=== What you need to do ===
Word for word, copy the listing below and leave out its images.
*** Data for analysis ***
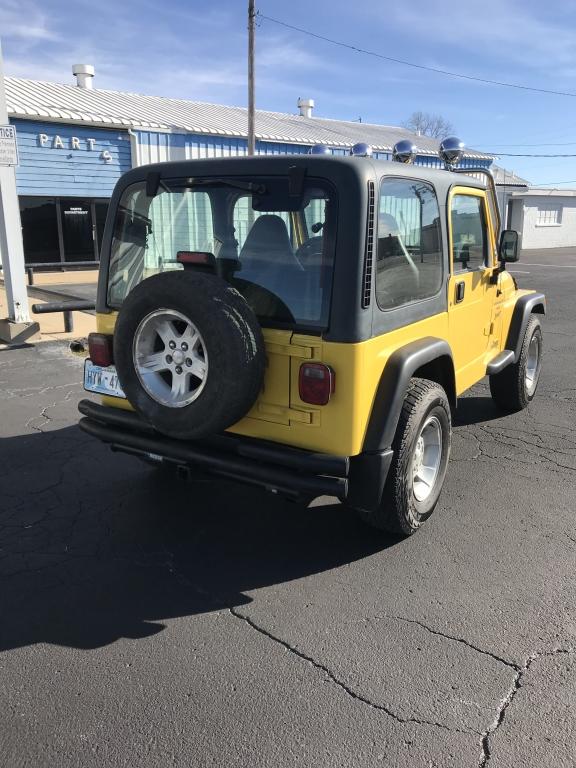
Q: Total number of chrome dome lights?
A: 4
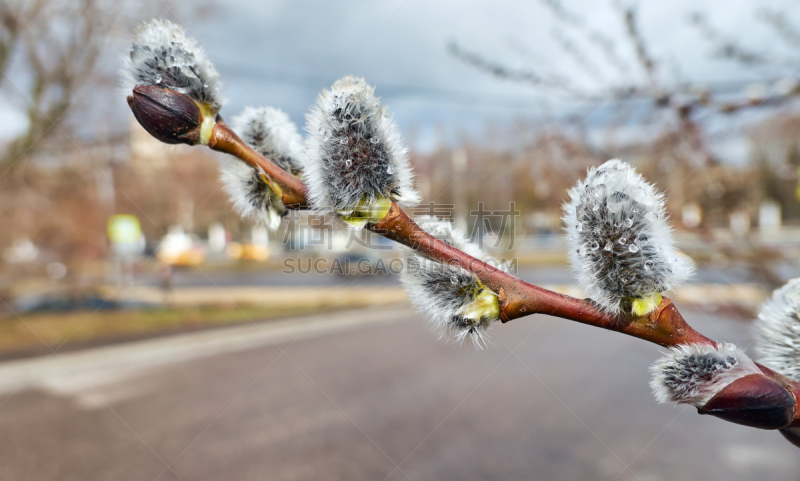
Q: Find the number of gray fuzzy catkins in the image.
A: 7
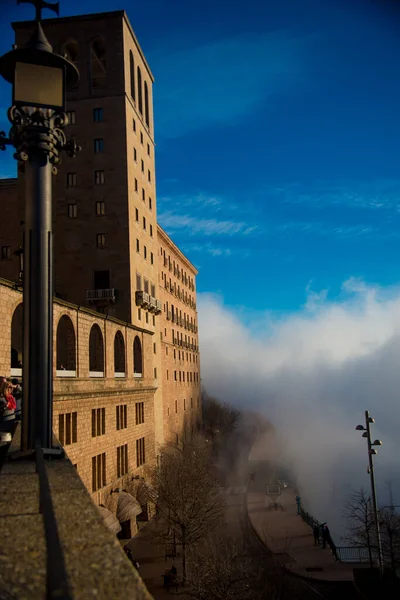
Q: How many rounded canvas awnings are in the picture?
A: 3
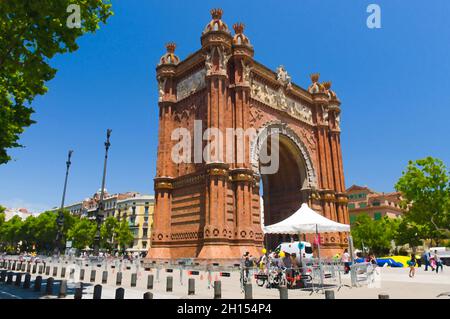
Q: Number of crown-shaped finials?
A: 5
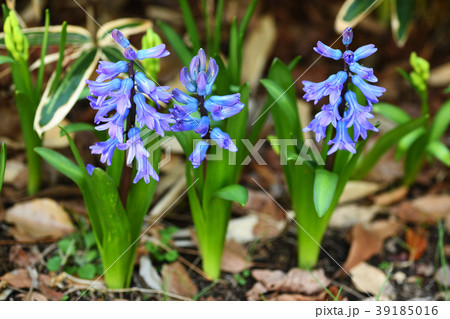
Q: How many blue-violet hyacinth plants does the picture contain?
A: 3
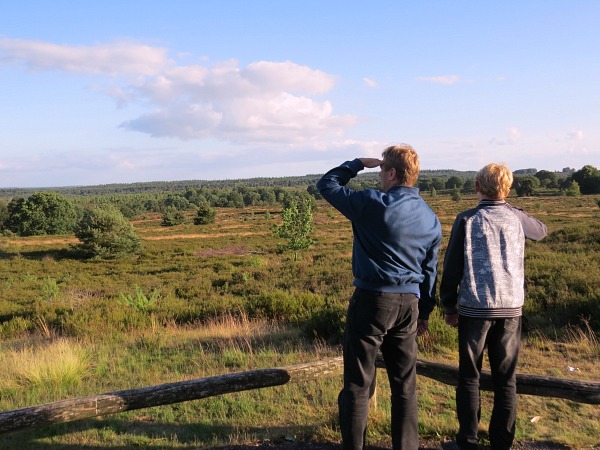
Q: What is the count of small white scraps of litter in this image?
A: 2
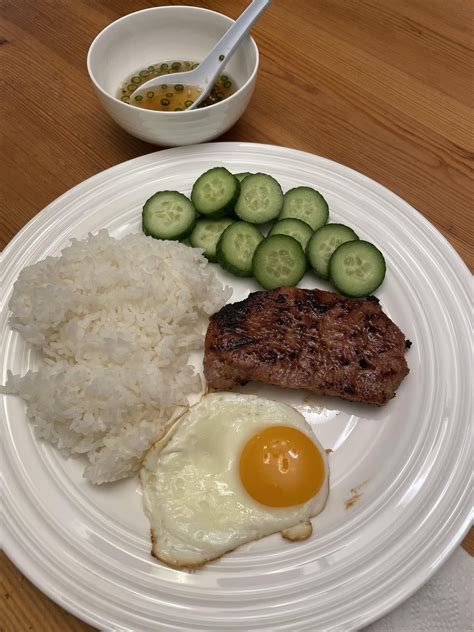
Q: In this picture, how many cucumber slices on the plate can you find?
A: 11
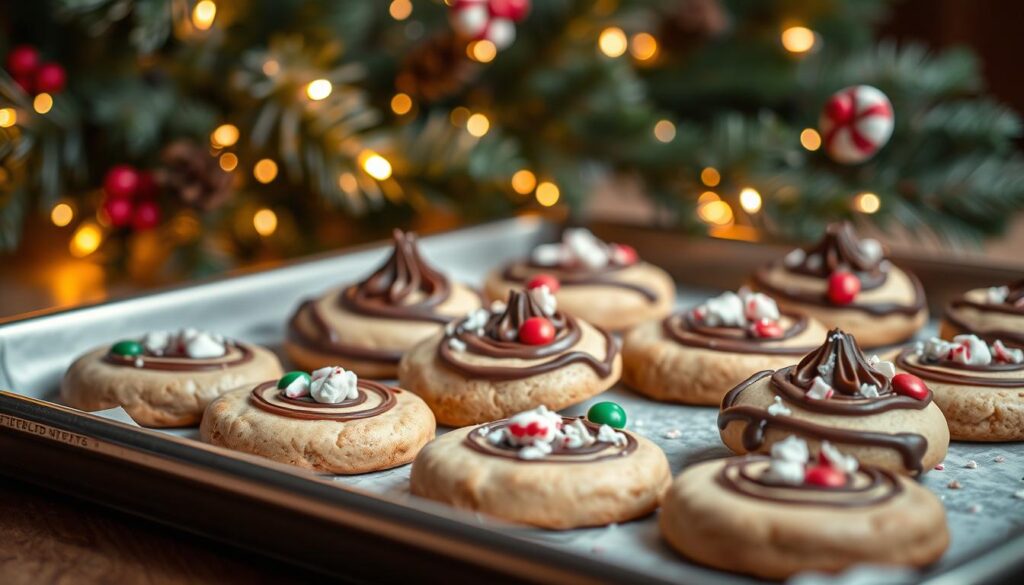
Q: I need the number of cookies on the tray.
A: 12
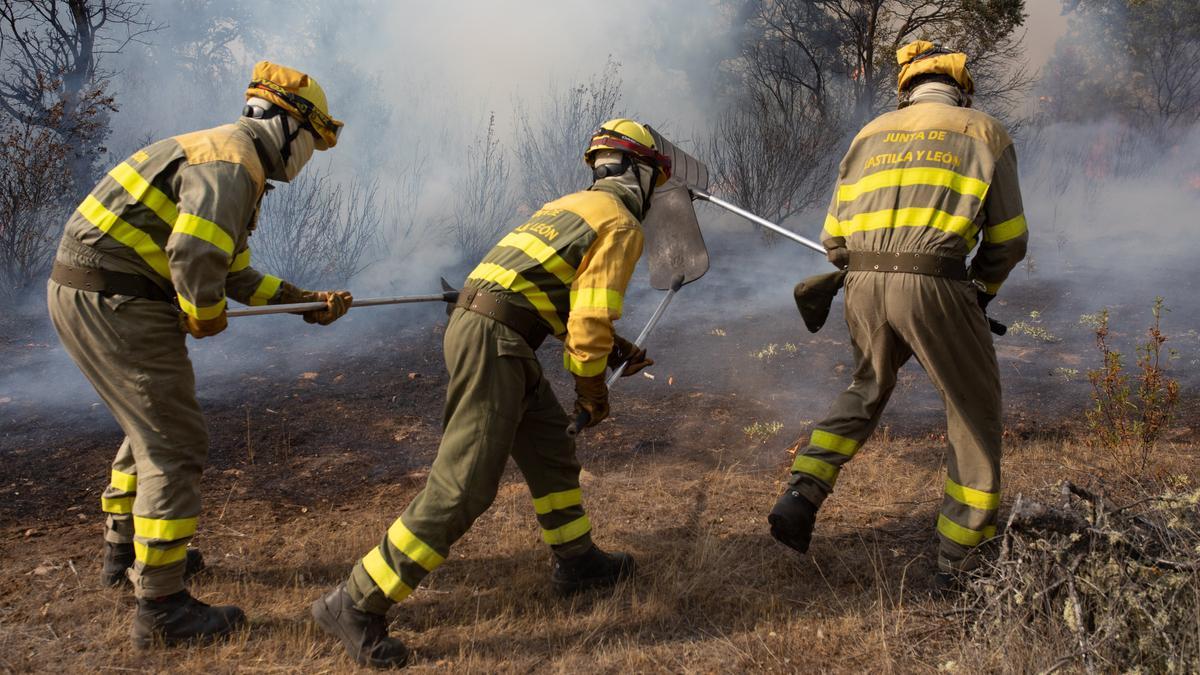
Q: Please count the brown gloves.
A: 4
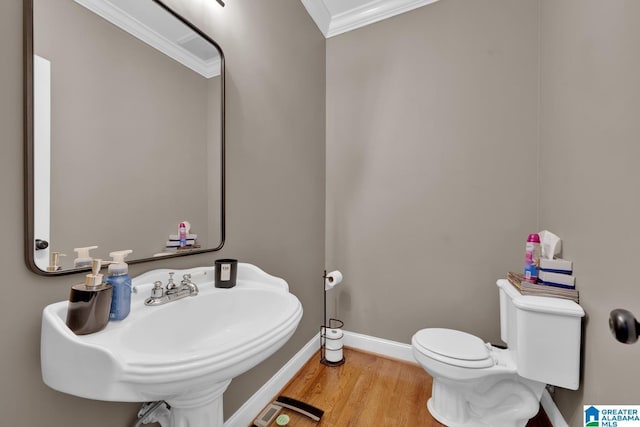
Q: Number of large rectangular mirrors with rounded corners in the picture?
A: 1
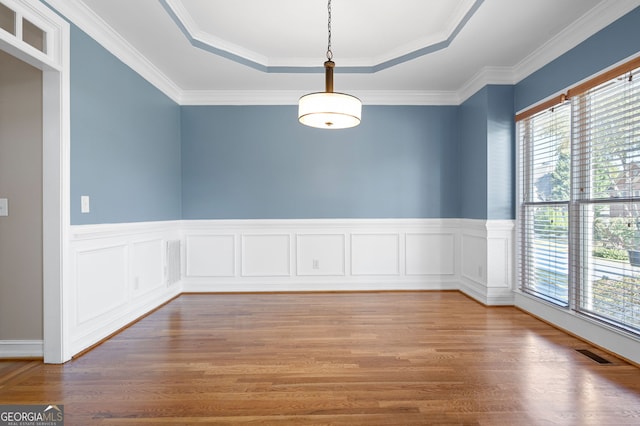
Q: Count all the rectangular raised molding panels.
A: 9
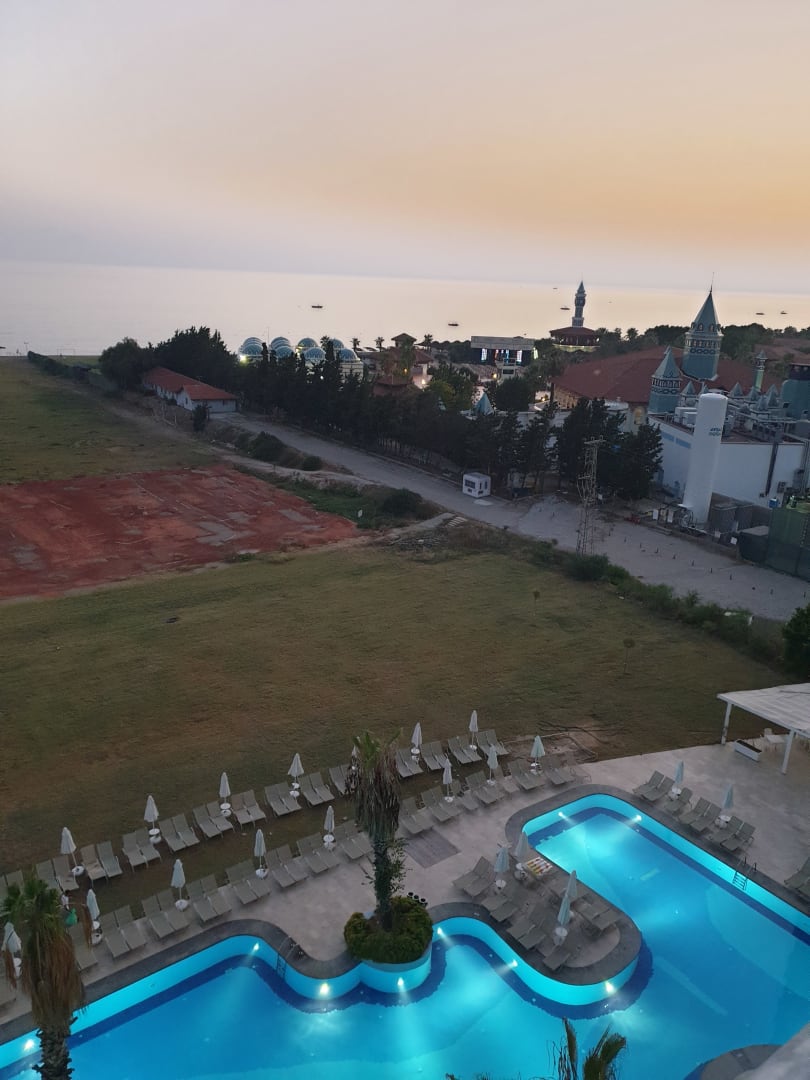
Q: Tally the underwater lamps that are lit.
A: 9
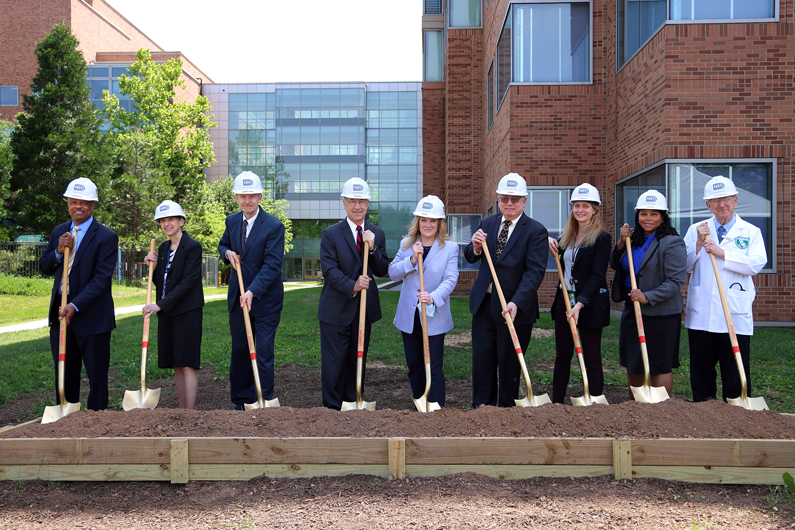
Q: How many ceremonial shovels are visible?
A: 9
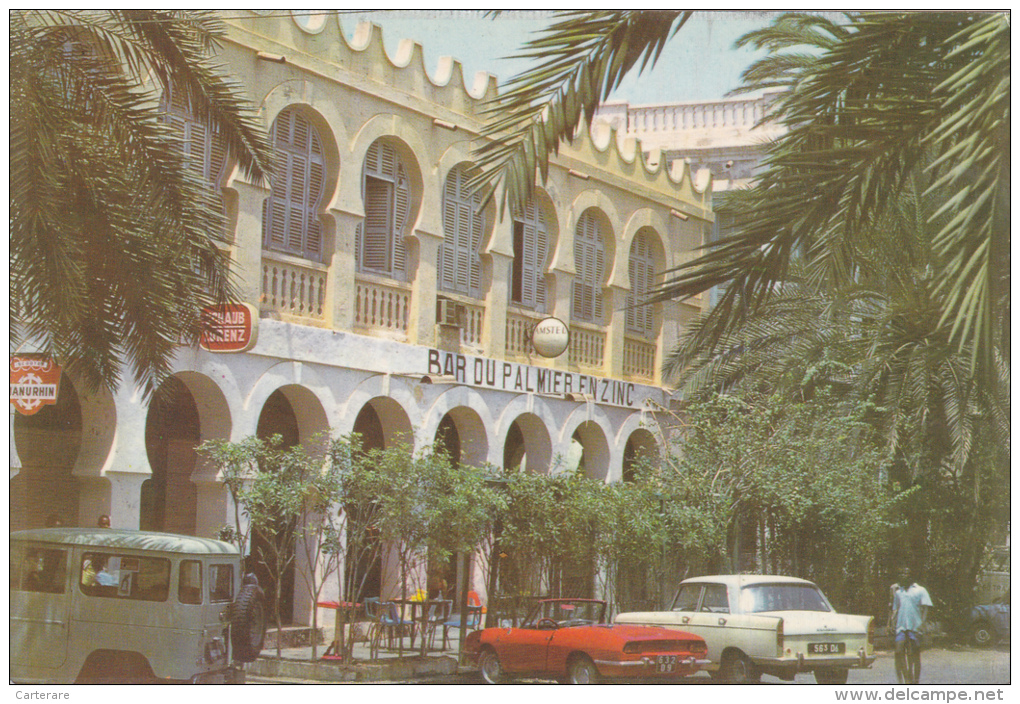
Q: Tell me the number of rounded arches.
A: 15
***
=== Reply to the exercise ===
Q: Total number of chrome dome lights?
A: 4
Q: Find the number of gray fuzzy catkins in the image.
A: 7
Q: How many rounded canvas awnings are in the picture?
A: 3
Q: Number of crown-shaped finials?
A: 5
Q: How many blue-violet hyacinth plants does the picture contain?
A: 3
Q: What is the count of small white scraps of litter in this image?
A: 2
Q: In this picture, how many cucumber slices on the plate can you find?
A: 11
Q: I need the number of cookies on the tray.
A: 12
Q: Please count the brown gloves.
A: 4
Q: Number of large rectangular mirrors with rounded corners in the picture?
A: 1
Q: Count all the rectangular raised molding panels.
A: 9
Q: Tally the underwater lamps that are lit.
A: 9
Q: How many ceremonial shovels are visible?
A: 9
Q: Tell me the number of rounded arches.
A: 15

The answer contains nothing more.